Le personnage de Fannie est décrit dès la quatrième de couverture comme « surnommée “Minerve” par ses collègues, parce que son buste tout entier pivote quand on l’interpelle, raideur d’une prodigieuse coquetterie qui dissimule un œil de verre », qualification reprise d’emblée par la majorité des critiques, parce qu’elle est peu ou prou la seule description d’ensemble que nous avons du personnage, ensuite réduit à ses attributs physiques.
Tout comme cet aperçu, le personnage de Marcus Malte m’a semblé trop circonscrit aux poncifs du thriller. Une femme peu gâtée par la nature, qui a perdu ses parents suite à la crise des subprimes, et se tourne vers le premier coupable venu afin d’assouvir sa soif de vengeance… on ne sait finalement pas trop pourquoi.
Certes, on comprend intellectuellement sa colère, sa douleur, son désir de vengeance. Mais l’écriture de Marcus Malte a échoué à m’impliquer affectivement dans sa psyché et ses pulsions.
Quelles étaient ses relations avec ses parents ; pourquoi son œil de verre, jamais vraiment mentionné par la suite, est-il important dans l’histoire ; pourquoi l’avoir choisi, lui, comme exutoire de sa vengeance, et, surtout, quel intérêt trouver à cette vengeance ? Son scénario fantasmatique a sonné faux à mes oreilles dès le début. Tout comme le personnage de Freddie, sans âme, pleutre à souhait, réduit aux clichés de sa classe sociale : lâche naïf, inconscient des conséquences économiques de son travail pour les gens plus humbles, de son mode de vie, du luxe qu’il prend pour acquis face aux classes moyennes qui peinent à s’en sortir.
Cependant, si les personnages m’ont déçu, le récit factuel, bien ficelé de Marcus Malte, m’a donné envie de continuer jusqu’au bout. La scène où l’on découvre enfin le pourquoi de la volonté de vengeance de Fannie est bien conduite ; le huis clos entre elle et Freddie efficace avec ses brusques montées de tension et ses retombées non moins abruptes, même si je n’ai pas toujours accroché à la gradation du suspense. Ce que j’ai apprécié en revanche, c’est de voir le récit de Marcus Malte souligner qu’avoir un flingue dans la main ne garantit nullement d’arriver à se faire entendre clairement, malgré le pouvoir qu’il peut conférer. La tragédie que j’ai vue se dérouler ici n’est finalement pas tant celle d’une femme flouée par le versant impitoyable du rêve américain face à un des bénéficiaires de son malheur, que celle de l’incapacité à communiquer, de l’incompréhension complète et totale qui ne se résout pas même dans la violence, fût-elle infligée ou subie, on ne sait plus trop.
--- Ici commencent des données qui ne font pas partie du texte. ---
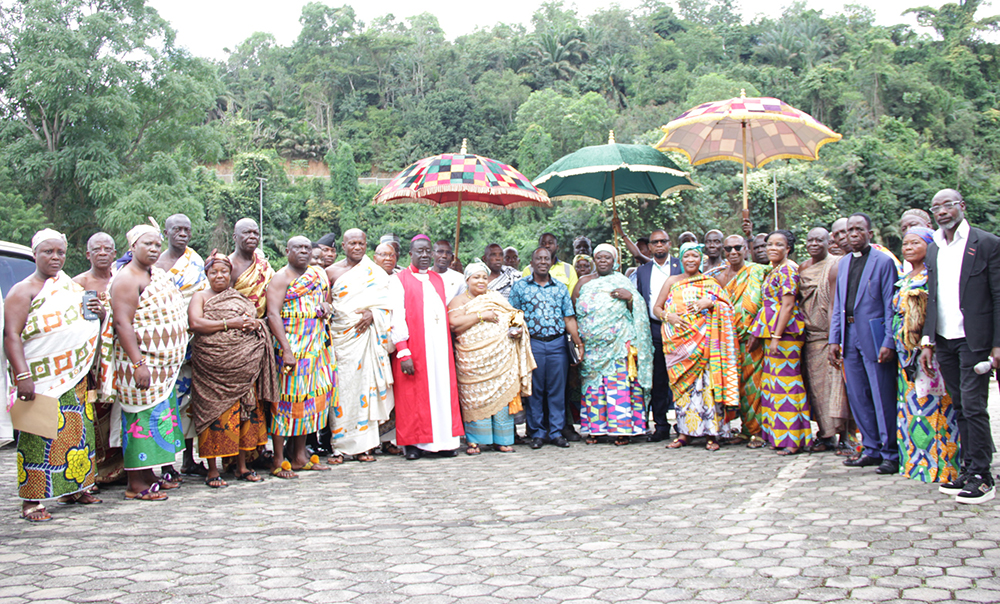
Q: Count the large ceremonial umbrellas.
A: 3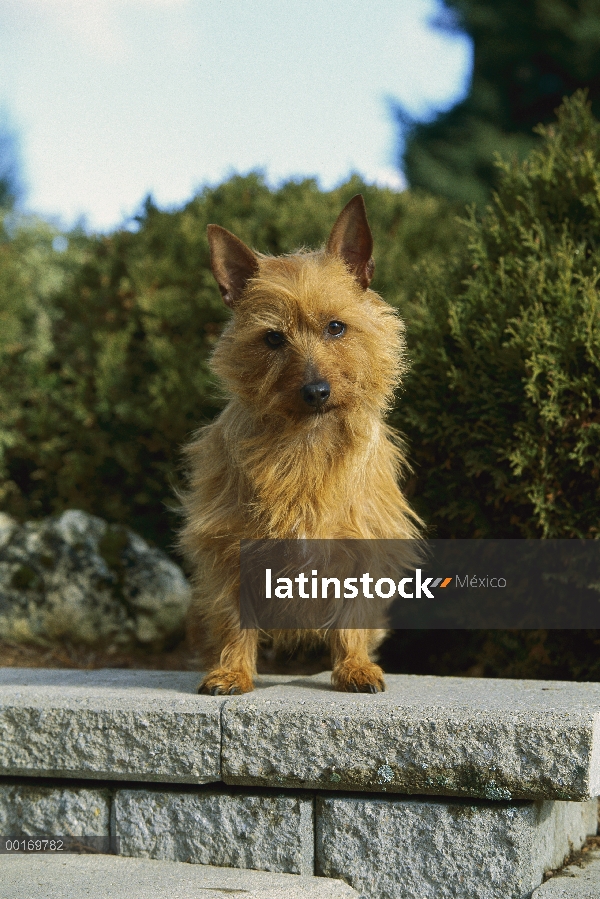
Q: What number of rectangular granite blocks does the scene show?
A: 5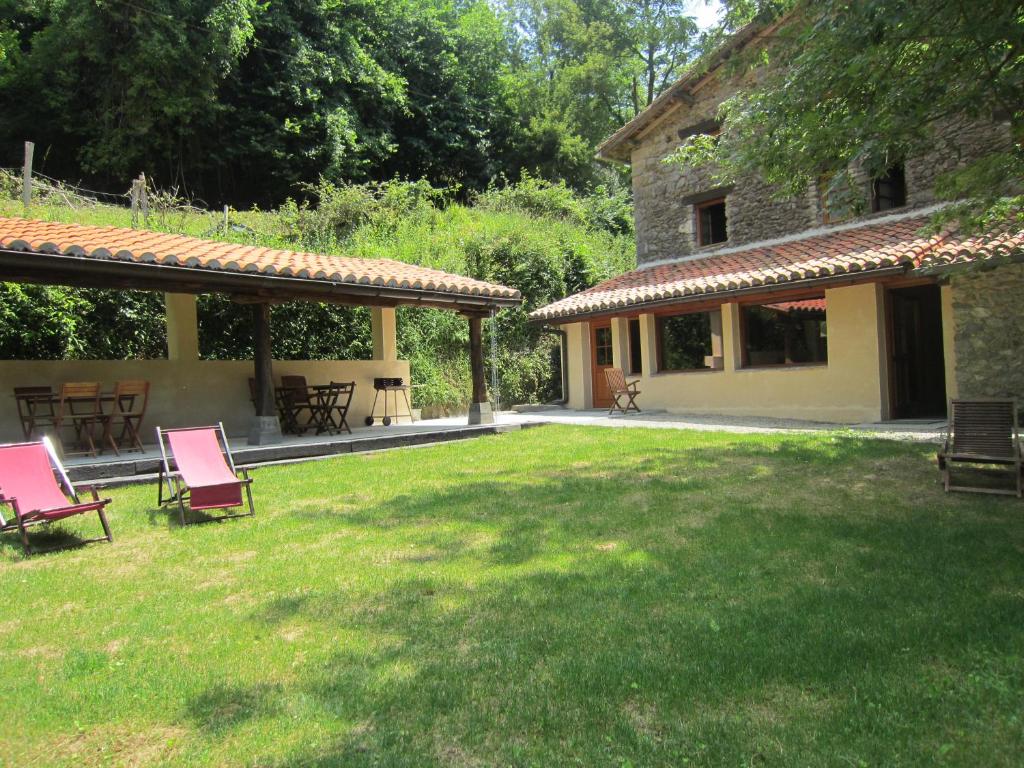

Ceux qui construisent les bateaux ne les prennent pas est le second récit du recueil de Marcus Malte. Pour bref et dénué d’ambition qu’il soit, en revanche, il m’a beaucoup plus captivée. Le périple de ce quarantenaire désabusé, pour classique que soit le personnage, devenu policier suite à la mort inexpliquée de son meilleur ami à l’adolescence, est très introspectif, entre plongée dans les souvenirs, retour au présent dépeuplé et refus de tout autre horizon que celui de l’interrogation perpétuelle, tournant en rond sur elle-même sans répit. Jusqu’au point d’acmé où tout d’un coup on ne sait plus si cette spirale sans fin est un cheminement œdipien, l’obsession d’un homme qui refuse de s’incliner devant le cynisme d’un monde opaque, sans pitié pour ceux qui tombent entre ses griffes, ou une énième illustration tout aussi cruelle d’un autre être humain éjecté dans le fossé par l’arbitraire aveugle de la vie qui brasse et condamne tout aussi expéditivement qu’elle sauve.
« Elle s’accroche au rebord de la table et se relève. Elle tangue un court instant, puis se stabilise. Elle se baisse et saisit la bouteille par le goulot et s’avance vers lui. Elle est Minerve, la déesse guerrière. Au moment où elle arme son bras, le jeune homme se fige. Leurs regards s’aimantent. Puis la bouteille fend l’air avec un léger sifflement et le verre s’écrase contre la chair. Il reçoit le coup sur la pommette et retombe droit sur sa chaise. Elle lève à nouveau la bouteille, prête à frapper une seconde fois. Mais il ne bouge plus. Blackheart : c’est ce qui est écrit sur l’étiquette. Elle halète, la main en l’air. Les dernières gouttes de cœur noir s’écoulent le long de son poignet. »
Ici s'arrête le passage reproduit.